Write the data out again exactly, dropping any images it holds.
Start of Block
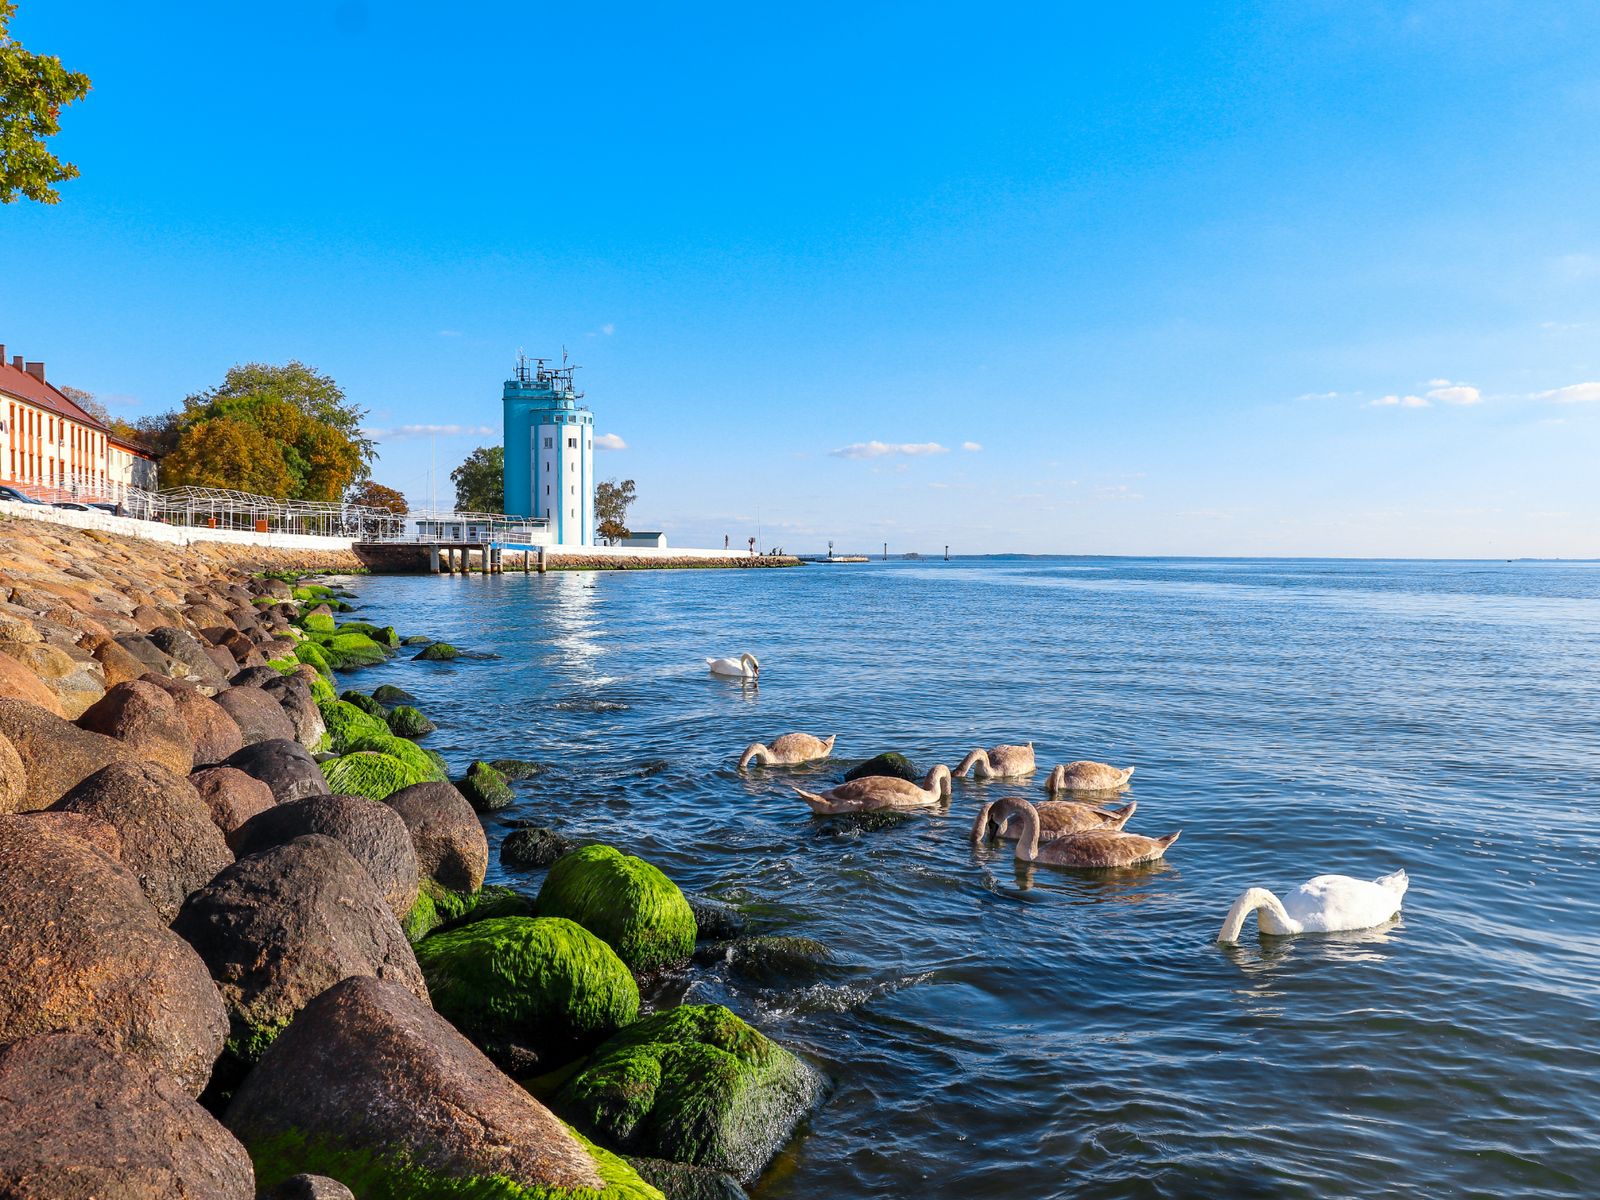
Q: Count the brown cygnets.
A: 6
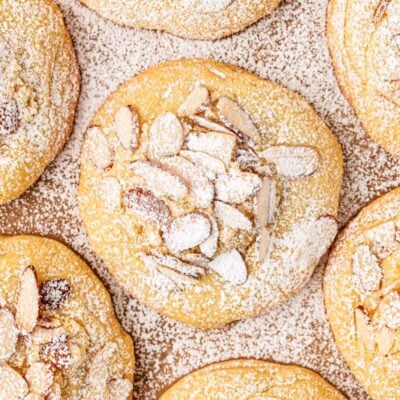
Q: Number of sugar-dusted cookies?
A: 7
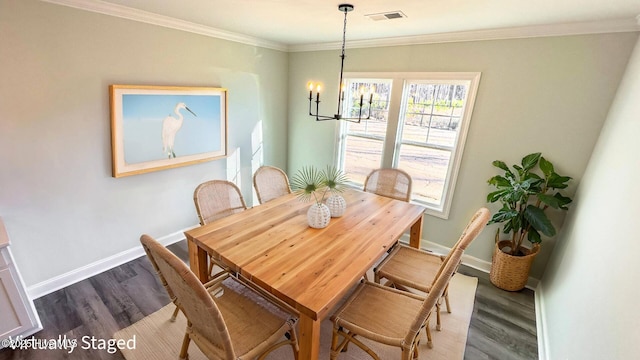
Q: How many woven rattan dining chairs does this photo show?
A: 6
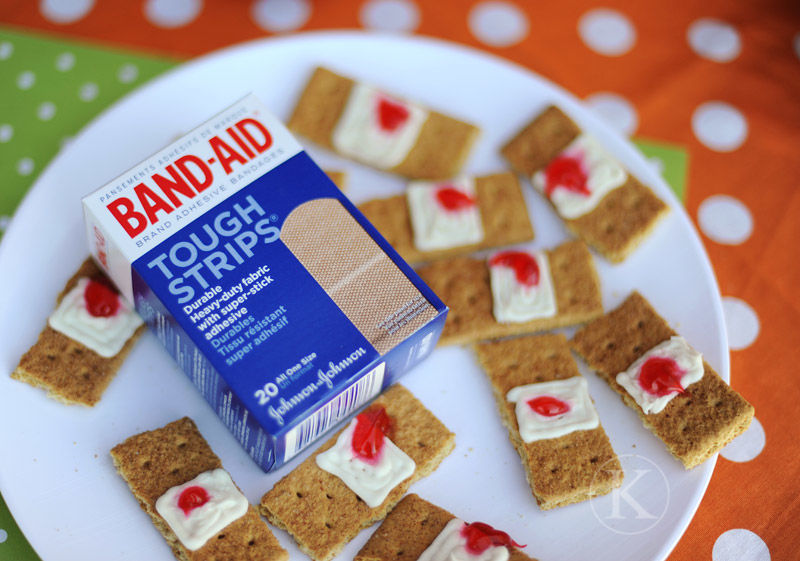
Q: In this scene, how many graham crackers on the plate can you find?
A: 11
End of Block
▶ _Response to this exercise_:
Q: Count the brown cygnets.
A: 6
Q: Number of sugar-dusted cookies?
A: 7
Q: How many woven rattan dining chairs does this photo show?
A: 6
Q: In this scene, how many graham crackers on the plate can you find?
A: 11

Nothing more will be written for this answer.